Nel dicembre del 2021, mi era stata stata affidata la parte redazionale su l’ “Arte e Fisco” di questa rivista.
Lavoravo solo il venerdì e per iniziare mi avevano detto che avrei dovuto intervistare un certo Paolo Laconi, un pittore sardo che realizzava opere quasi folcloristiche sulla sua terra.
Il primo giorno di lavoro portavo una giacca a quadri, mi facevo cullare dalla velocità del treno e nell’attesa della mia fermata mi appuntavo le domande da fare per il nostro primo incontro virtuale.
Avevo appena diciannove anni, il cuore mi batteva a mille per l’emozione e l’agitazione dell’inesperienza. Temevo di non riuscire a dare il meglio di me.
Arrivai in ufficio e dopo appena il primo “ciao” mi ritrovai catapultata con cuffie e microfono davanti a due schermi da trentadue pollici ciascuno.
La tensione era alle stelle, ma lo sfondo blu di Skype suonava e non potevo fare altro che tirare un sospiro e calmarmi. Dall’altra parte rispose un uomo sulla sessantina, abbastanza compatto, mi sembrava uno di quei classici personaggi dei cartoni che lavorano nelle vecchie botteghe di paese: era lui, era Paolo.
Quel giorno ci presentammo; avevo appuntato delle domande, ma nonostante i primi minuti di imbarazzo dettati dalla mia timidezza e al suo essere apparentemente burbero, il clima si sciolse ed iniziò a raccontarsi.
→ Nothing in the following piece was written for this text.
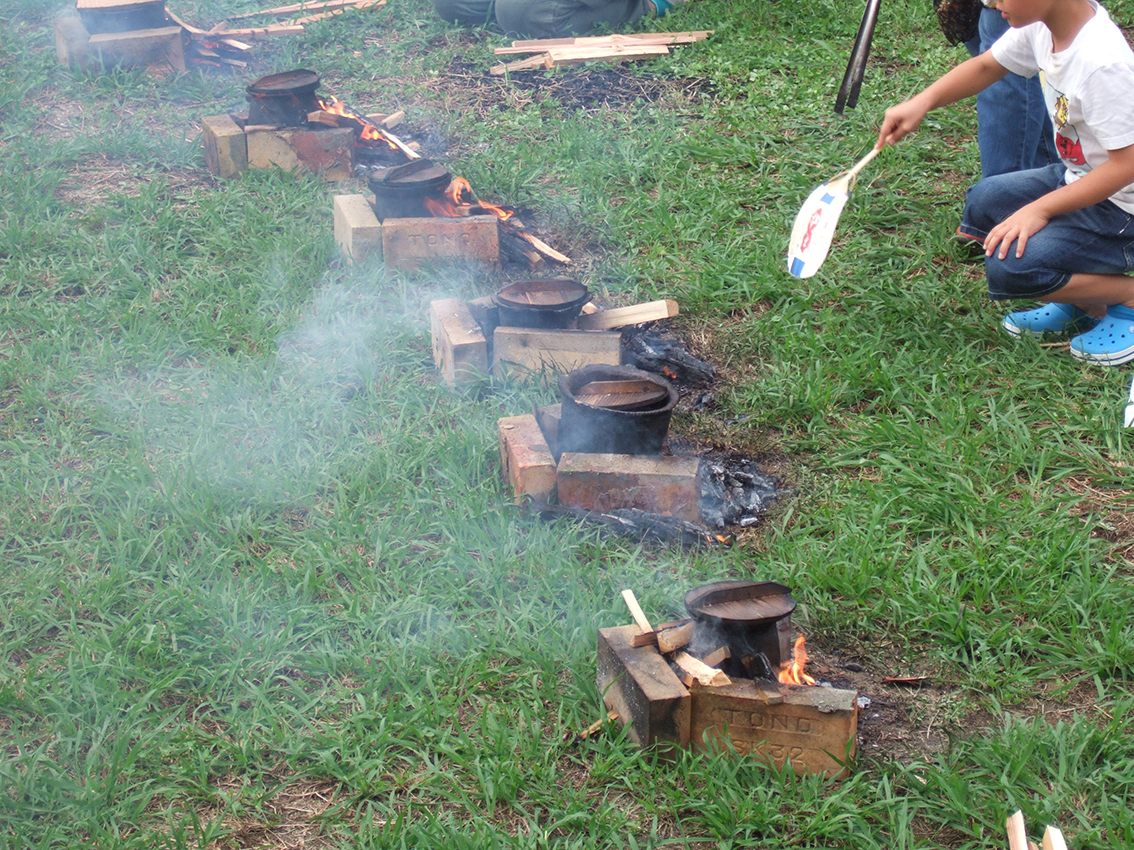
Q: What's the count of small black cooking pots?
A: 6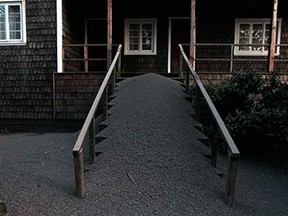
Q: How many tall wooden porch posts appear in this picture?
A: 3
“Sono rimasto un bambino dentro, mi piace fare scherzi ed essere burlone,” mi disse all’inizio. “Con l’arte voglio trasmettere la mia terra e la mia cultura, ma anche esprimere una forte critica alla società.” Capii che dietro quell’apparente serietà si nascondeva un’anima pura, una di quelle persone che capiscono in silenzio e ti danno il cuore se tu gli dai il tuo.
I nostri incontri del venerdì continuarono e ogni volta analizzavamo due o tre opere che poi avrei pubblicato.
I quadri che mi mostrava raffiguravano scene diverse e tipiche della cultura e della vita in Sardegna, una terra che vive secondo i suoi ritmi e le sue tradizioni.
Paolo diceva di essere un “surrealista”, o meglio, di riportare in chiave simbolica e personale la realtà del mondo sardo, la realtà di tutti i giorni, delle piccole cose e delle piccole gioie quotidiane, ma anche la vita dei suoi antenati, come i nonni che raccoglievano il grano nei campi afosi dell’antica Sardegna.
I suoi dipinti ritraggono i soggetti con tratti caratteristici che richiamano le maschere dei Mamuthones, tipiche del carnevale di Mamoiada.
Questo tratto distintivo anima le sue opere vivaci e coloratissime, in cui amava celare un piccolo autoritratto tra la folla, in modo discreto e modesto: così com’era lui.
E così com’era lui ci piace ricordarlo, fermandoci sempre un po’ a sorridere ogni volta che passiamo difronte a uno dei suoi dipinti.